Cabang submukosa sangat banyak pada daerah kolumna morgagni. Pleksus
intermuskuler terletak pada pembungkus otot sirkuler dan longitudinal,
kemudian meluas hingga ke fossa ishiorektal.
- Porsi rektal : pleksus ini bergabung dengan grup limfatik ekstrarektal. Sinus
limfe dari rektum dan pleksus submukosa mempunyai hubungan yang
penting dengan fasia superficial dari pelvis pada spatium supralevator dan
retrorektal. Saluran limfatik aferen dan eferen dari pleksus ini meluas hingga
grup extrarektal.
- Porsi extrarektal : zona ke bawah termasuk limfatik aferent, yang muncul di
dalam kanalis ani, ampula rekti, dan meluas hingga ke lateral dan ke bawah,
dapat melibatkan sfingter ani atau jaringan dari fossa ishiorektal. Mereka
menyebar sepanjang ramifikasi pembuluh darah hemoroid inferior, dan
kemudian sampai ke fasia obturator dan nodus hipogastrik. Zona lateral
mencakup seluruh ramifikasi dari fasia subserosa atau superficial diantara
dinding pelvis, levator dan peritoneum diatas.

V. Persarafan Anorektal
V.1 Persarafan Wilayah Atas Anorektal
Secara umum, pasokan saraf dibagi menjadi dua sistem; sistem somatik atau
serebrospinal.Memasok inervasi saraf ke otot rangka, dan saraf persarafan sensorik ke
sendi, kulit, dan kulit kepala, dan sistem otonom. Sistem otonom ini dibagi menjadi tiga
kelompok; kelompok meduler (kraniobulbar), torakolumbalis, dan kelompok
sakral.Gorsch mengatakan bahwa segment torakolumbal adalah simpatis, sementara
bagian meduler dan subgrup dari sakral adalah parasimpatis.

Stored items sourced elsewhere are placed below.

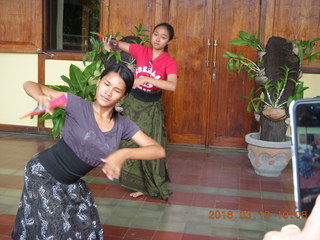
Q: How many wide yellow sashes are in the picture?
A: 0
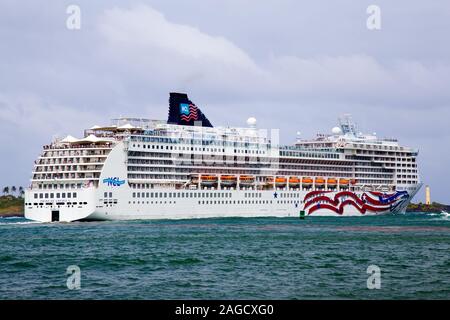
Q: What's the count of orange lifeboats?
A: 9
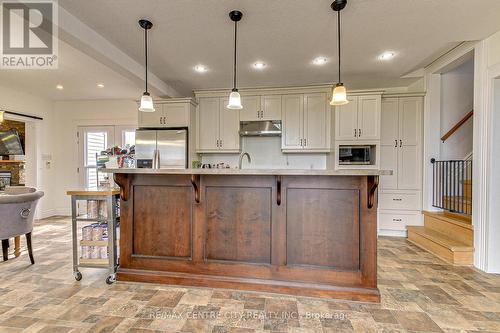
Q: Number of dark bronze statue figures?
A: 0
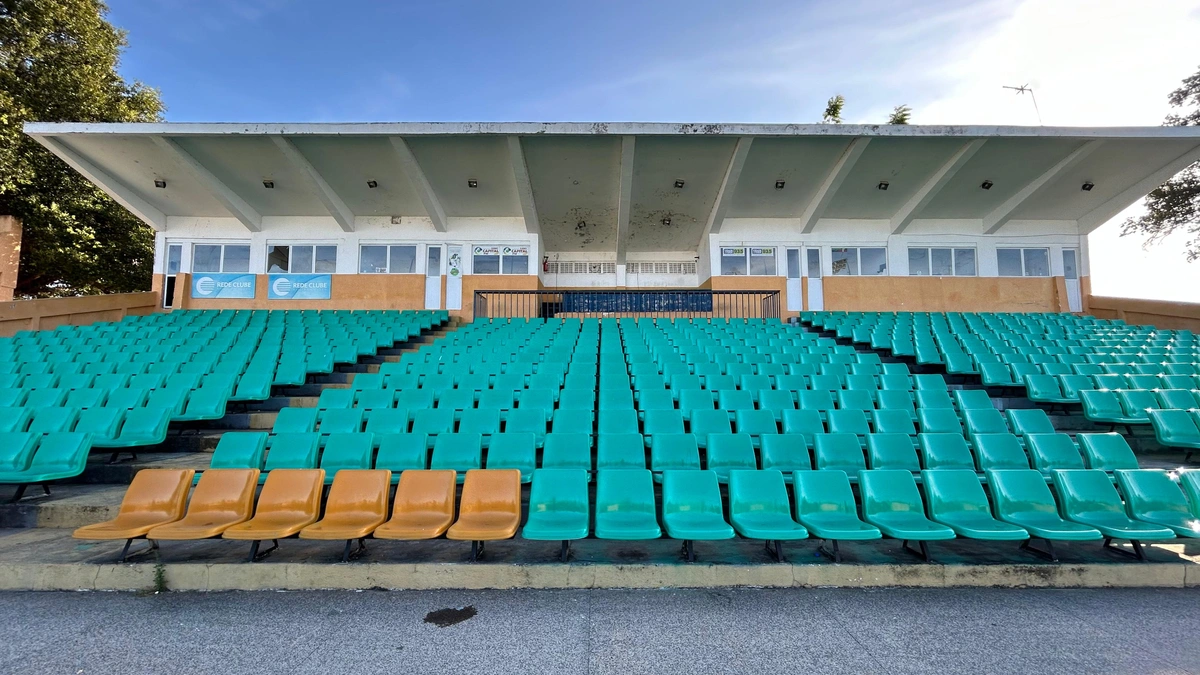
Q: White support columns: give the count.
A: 11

Dari pandangan praktisi, bagian simpatis menstimulasi otot polos,


vasokonstriksi pembuluh darah, kontraksi dari sfingter, dan menginhibisi
peristaltik. Pada vesica urinaria dan rektum dapat menyebabkan kontraksi
sfingter dan inhibisi dari otot detrusor.

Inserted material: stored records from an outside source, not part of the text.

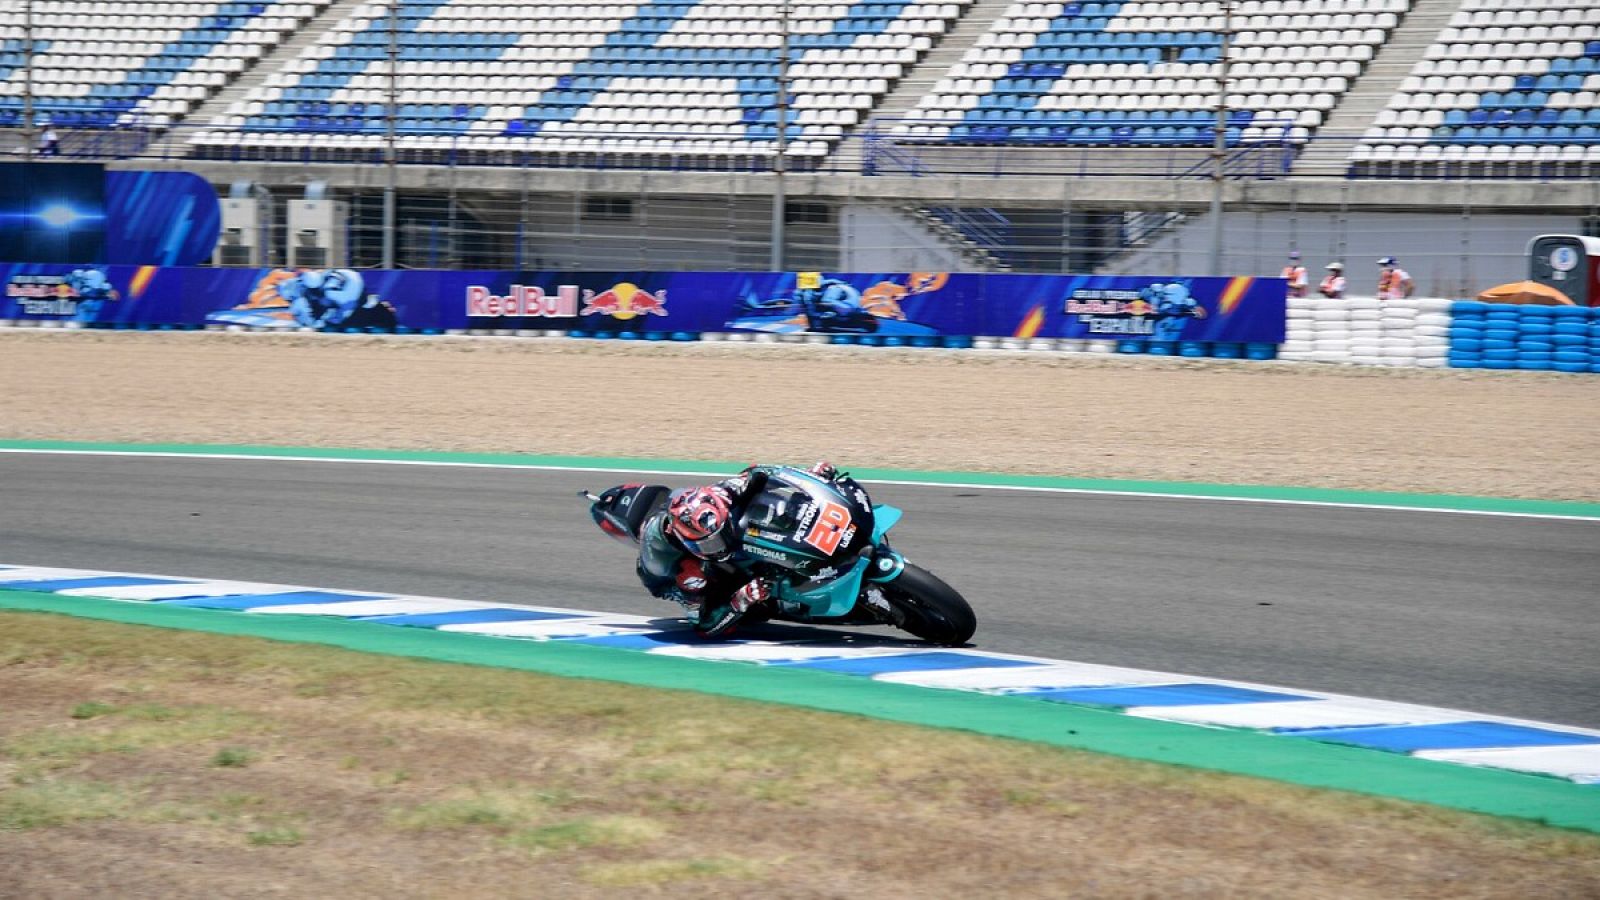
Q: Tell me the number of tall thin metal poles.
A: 4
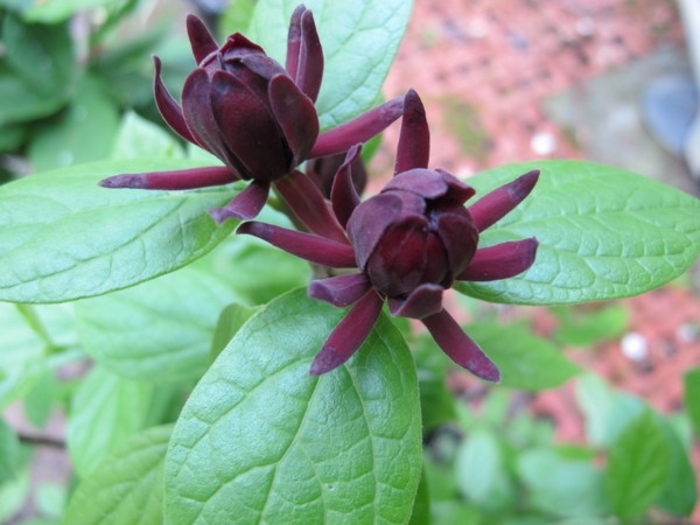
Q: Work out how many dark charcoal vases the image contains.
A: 0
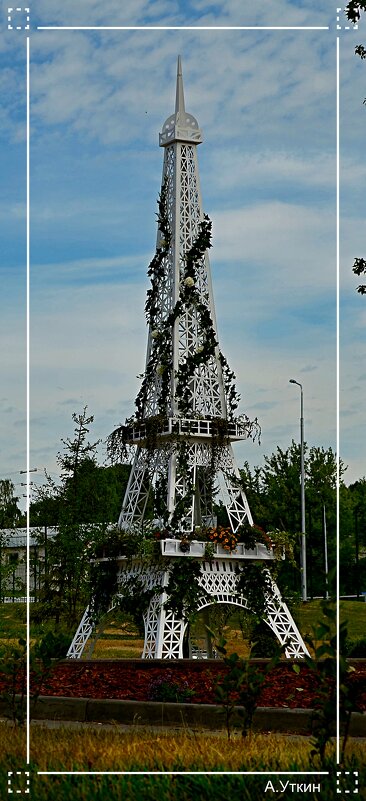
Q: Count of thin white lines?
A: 4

Bagian meduler (kraniobulbar) dan bagian dari sakrum menyebabkan


sekremotor dari glandula, pergerakan otot-otot pada usus, menghambat kerja
jantung, pilorus, dan sfingter ileosekal. Sebagian besar melalui nervus vagus.
Serat aferen menyampaikan sensibilitas vesikel dari saluran pencernaan ke
nodosum ganglion dari vagus. Persarafan parasimpatis dari sakral menginervasi
serat otot dari kolon distal dan rektum, daerah rektosigmoid dan menginhibisi
sfingter interna anus. Persarafan simpatis mengikuti jalur persarafan
cerebrospinal. Pada pelvis, persarafan simpatis yang utama terdiri atas pleksus
hipigastrikus yang bercabang menjadi segmen superior, media, dan inferior.
Gambar 7.

Skematik persarafan daerah Anorektal (Dikutip dari kepustakaan 2)

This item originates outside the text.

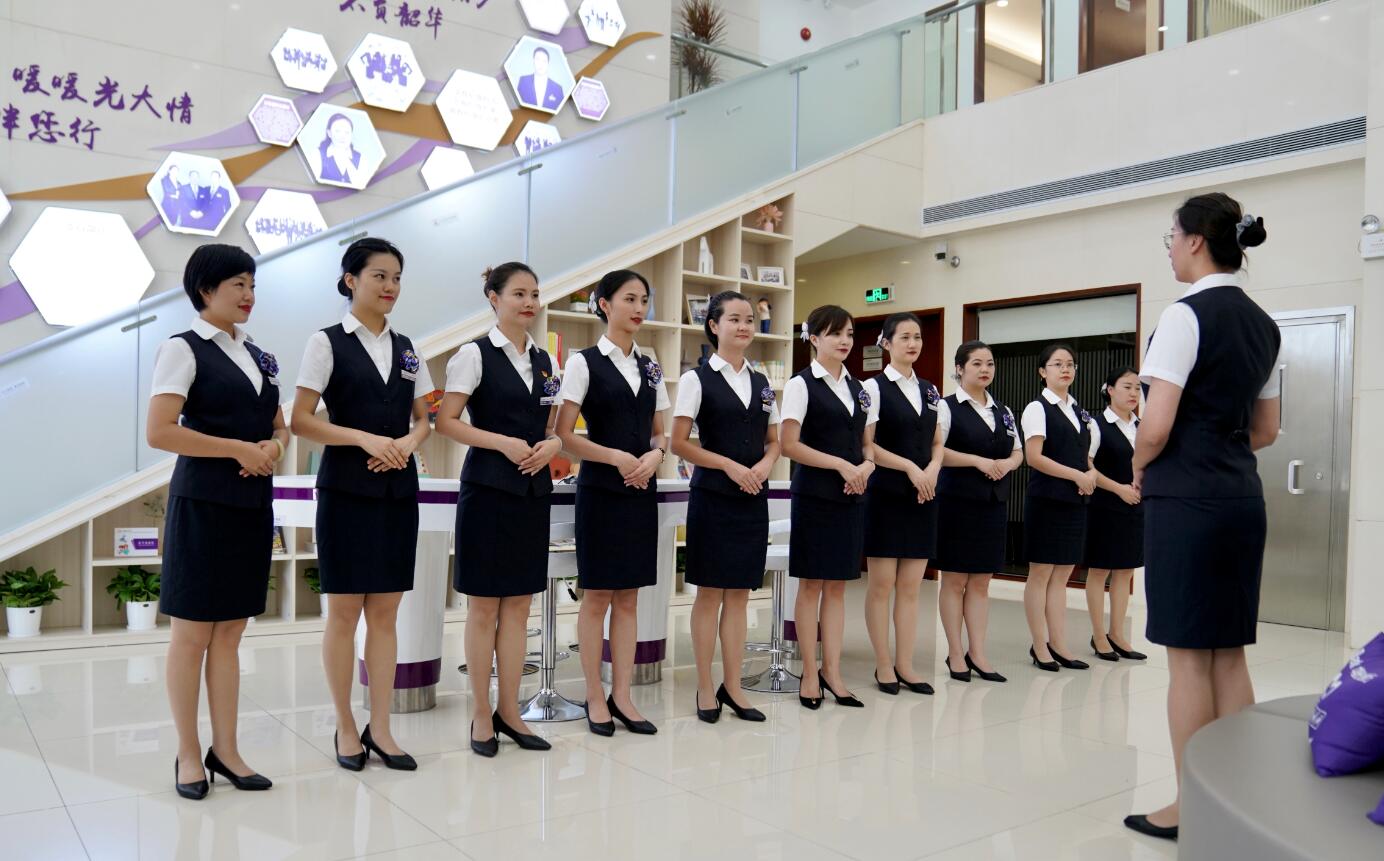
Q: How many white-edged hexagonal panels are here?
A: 15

Pleksus superior sering juga disebut sebagai saraf presakral. Pleksus


ini merupakan kelanjutan dari nervus intermesentrikum, ditambah dengan
cabang dari rantai simpatis dari lumbar. Memanjang dari bifurkasio aorta hingga
setinggi promontorium dari sakrum. Kemudian berlanjut hingga ke pelvis,
pleksus ini bercabang menjadi cabang hipogastrik/pleksus media (Yang
mengikuti arteri hipogastrika) kemudian berakhir di Pleksus sekunder (pleksus
inferior). Ini terletak dimana arteri hemoroid superior meninggalkan hipogastrik
pada aspek lateral dari spatium pelvirektal. Pleksus sekunder kemudian berlanjut
dan bergabung dengan rantai ganglion sepanjang sakrum dan koksigis, yang
kemudian membentuk ganglion impar. Serat yang berasal dari pleksus
mesentrika inferior berbaur dengan yang diatas.
Saraf parasimpatis (nervi erigentes) mencapai pelvis melalui nervus spinalis
sakrum dua, tiga, dan empat. Ujung aktual dari serat ini dapat ditentukan pada
dinding viseral, akan tampak ujung simpatis pada glandula dan parasimpatis
akan berujung pada ganglia kecil pada otot dari visera.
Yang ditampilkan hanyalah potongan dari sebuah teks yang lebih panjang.